Return all of the data below verbatim and exclude every picture.
++++ ENTRIES SUPPLIED ++++
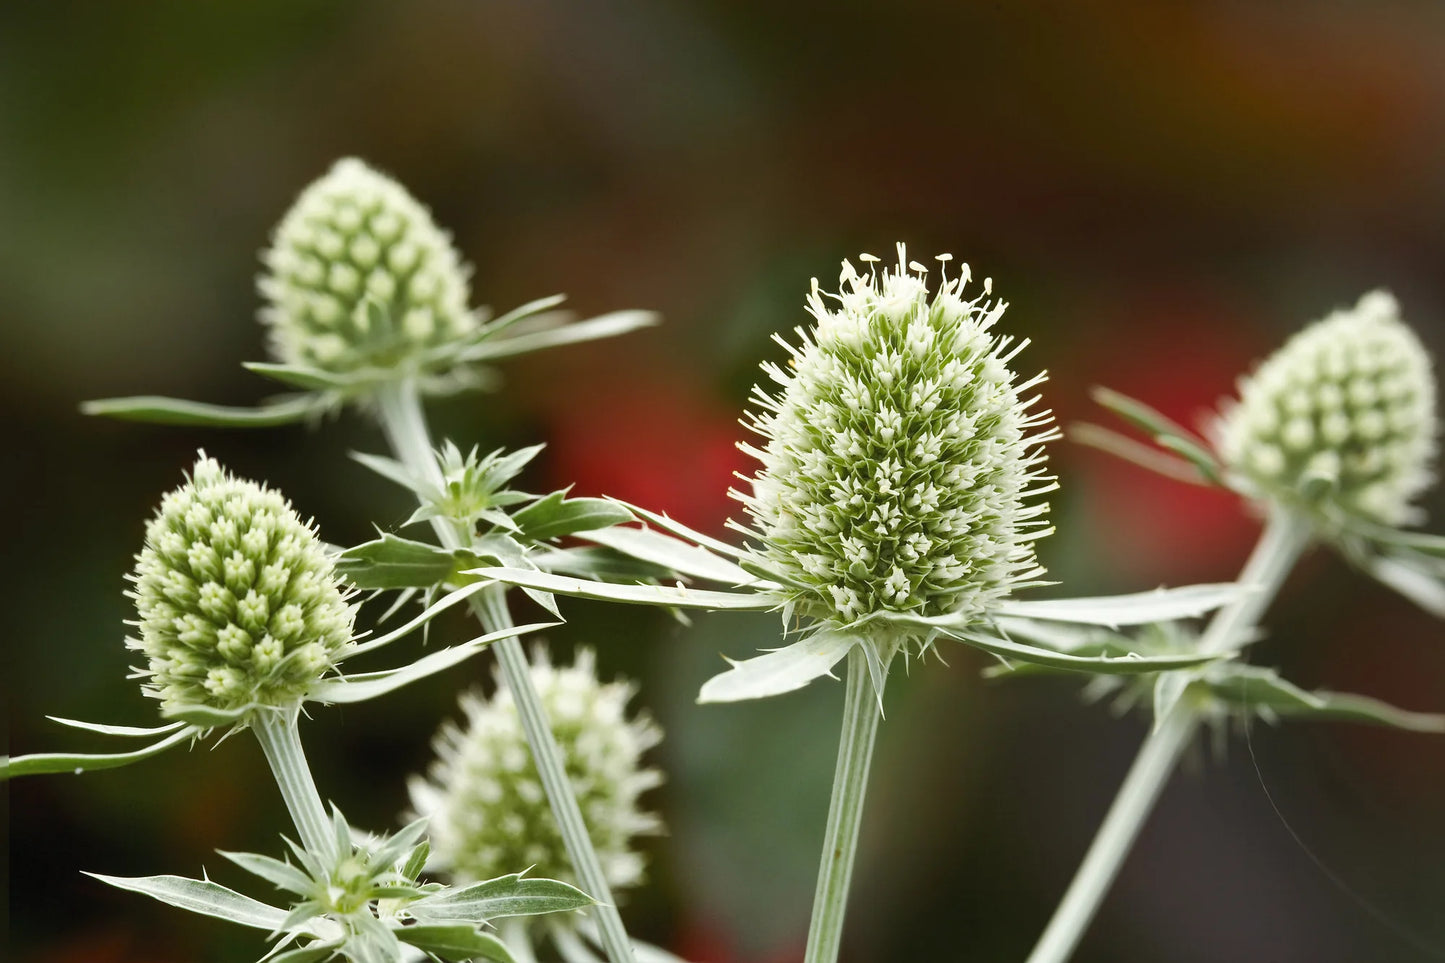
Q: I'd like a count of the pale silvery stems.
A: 4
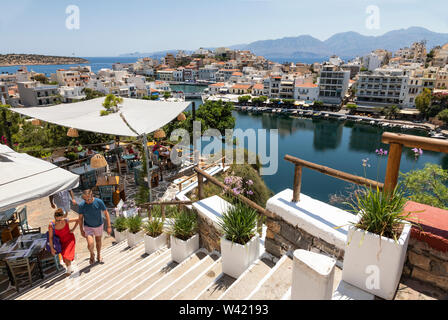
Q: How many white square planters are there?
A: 6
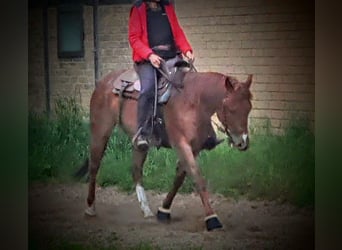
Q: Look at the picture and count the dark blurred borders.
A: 2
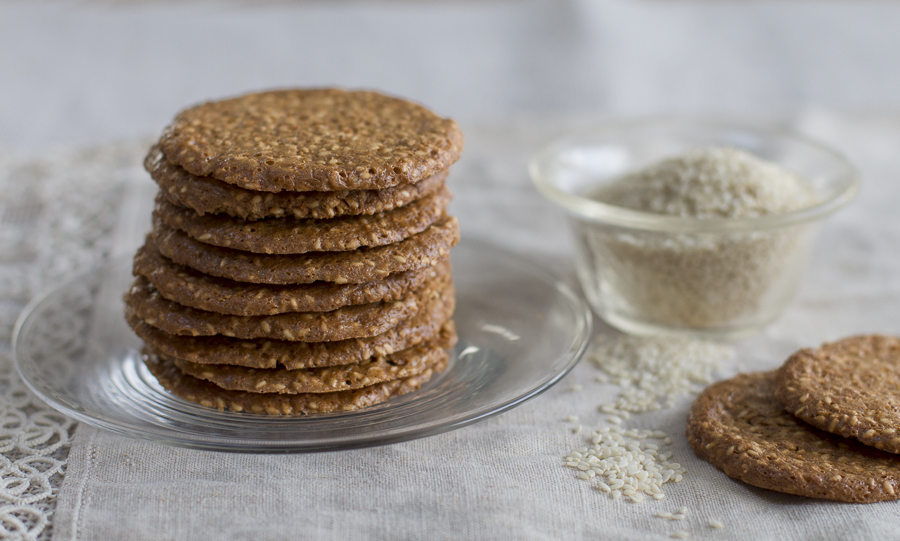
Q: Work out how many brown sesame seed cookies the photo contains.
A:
++++
**ANSWER TO THE EXERCISE:**
Q: I'd like a count of the pale silvery stems.
A: 4
Q: How many white square planters are there?
A: 6
Q: Look at the picture and count the dark blurred borders.
A: 2
Q: Work out how many brown sesame seed cookies the photo contains.
A:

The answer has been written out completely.